Data shown Start Marker

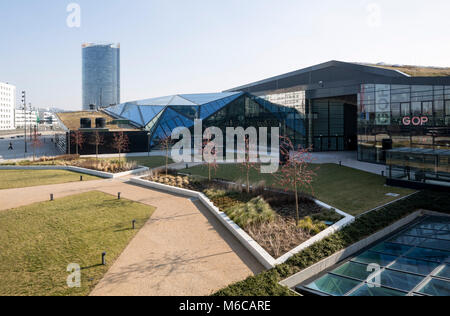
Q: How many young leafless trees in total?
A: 8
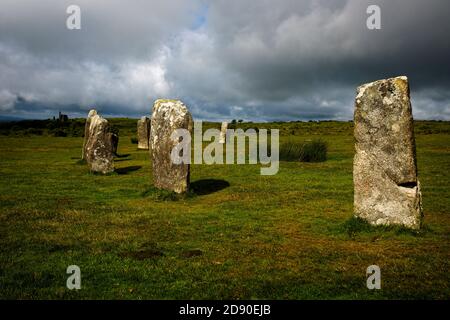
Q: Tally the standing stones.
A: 7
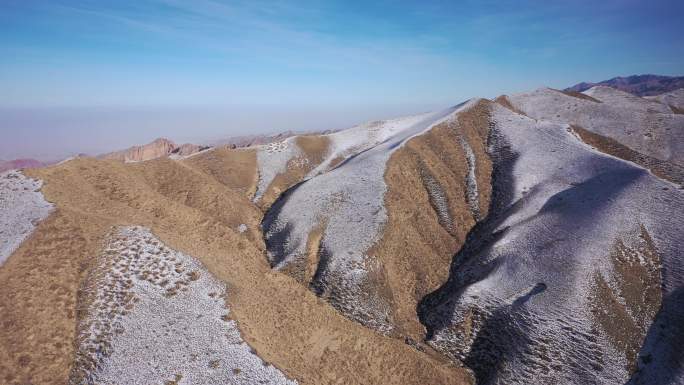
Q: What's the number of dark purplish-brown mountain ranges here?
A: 1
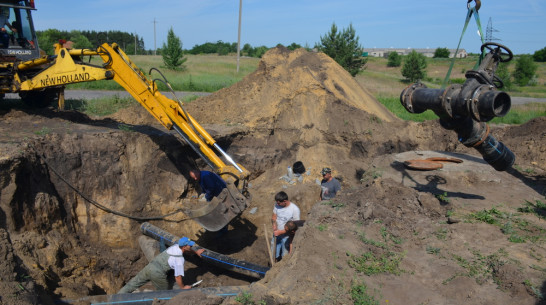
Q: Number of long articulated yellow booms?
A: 1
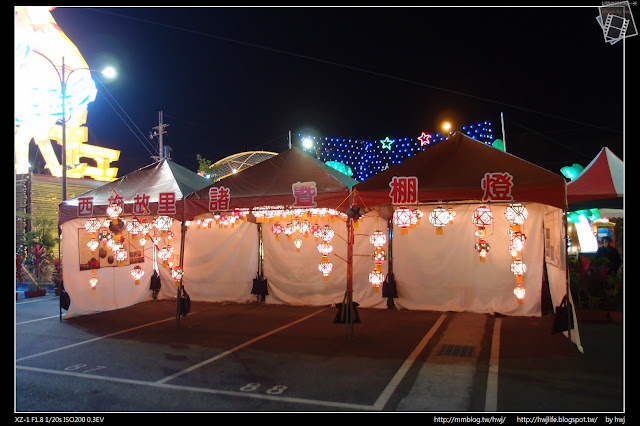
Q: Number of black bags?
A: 7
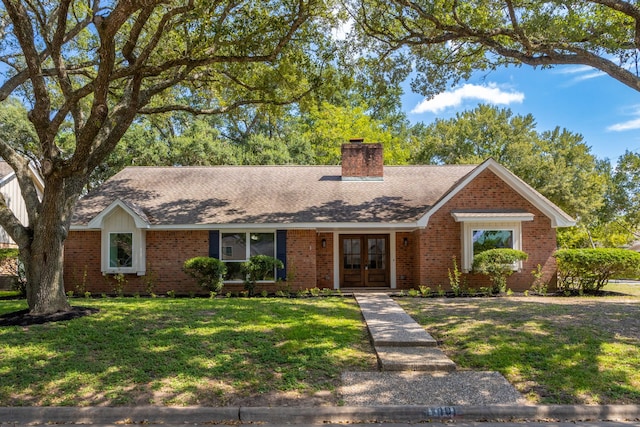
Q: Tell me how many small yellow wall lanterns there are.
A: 0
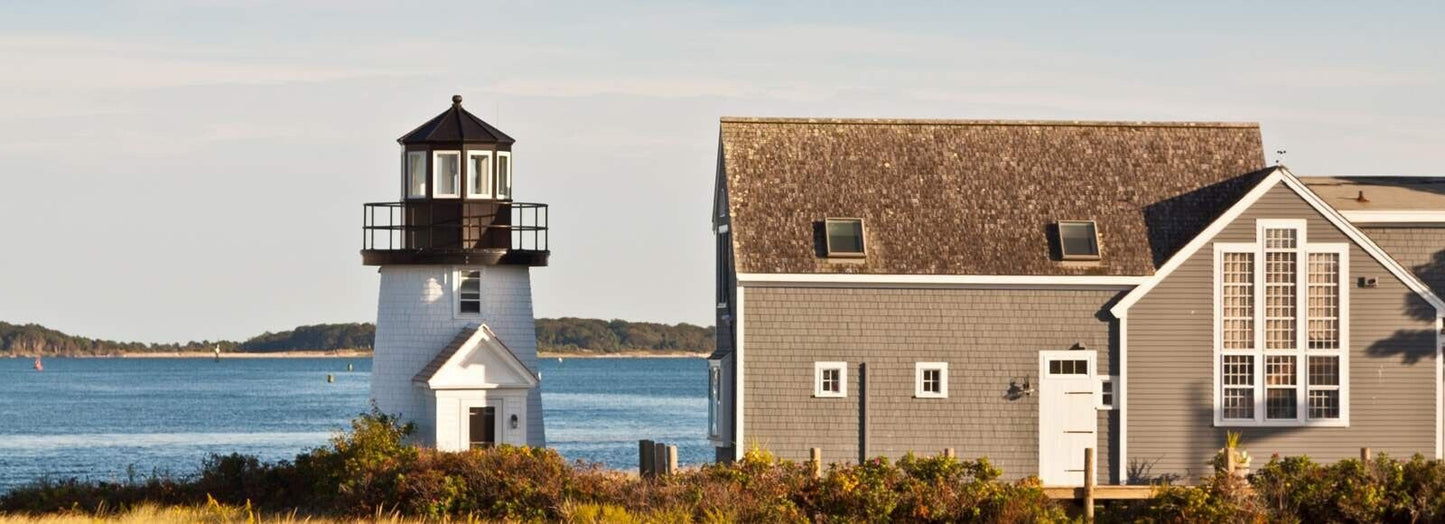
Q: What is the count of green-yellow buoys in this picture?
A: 2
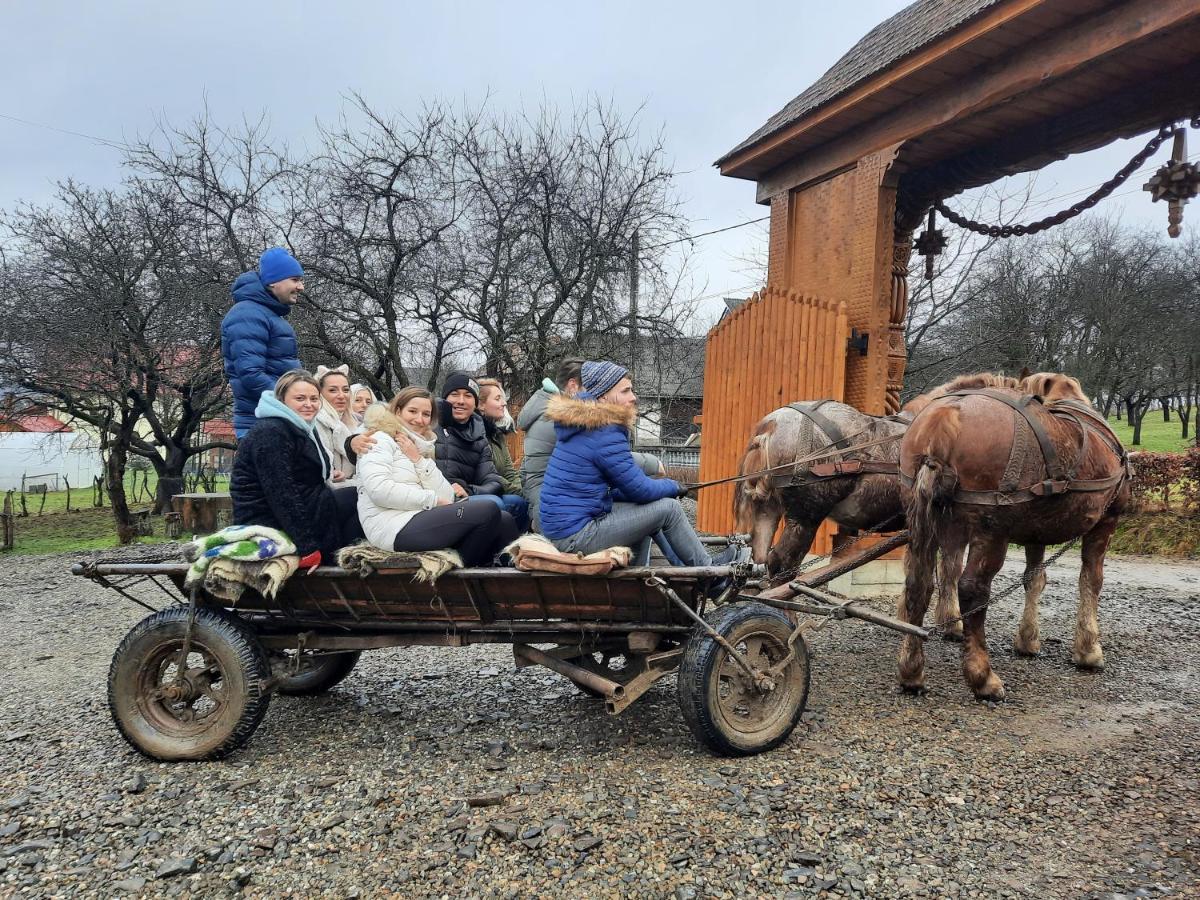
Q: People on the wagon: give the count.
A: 9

Data shown End Marker

* Work instruction: Would you please set down the listing above exactly, minus its images?

* Response box:
Q: How many young leafless trees in total?
A: 8
Q: Tally the standing stones.
A: 7
Q: What's the number of dark purplish-brown mountain ranges here?
A: 1
Q: Number of long articulated yellow booms?
A: 1
Q: Number of black bags?
A: 7
Q: Tell me how many small yellow wall lanterns there are.
A: 0
Q: What is the count of green-yellow buoys in this picture?
A: 2
Q: People on the wagon: give the count.
A: 9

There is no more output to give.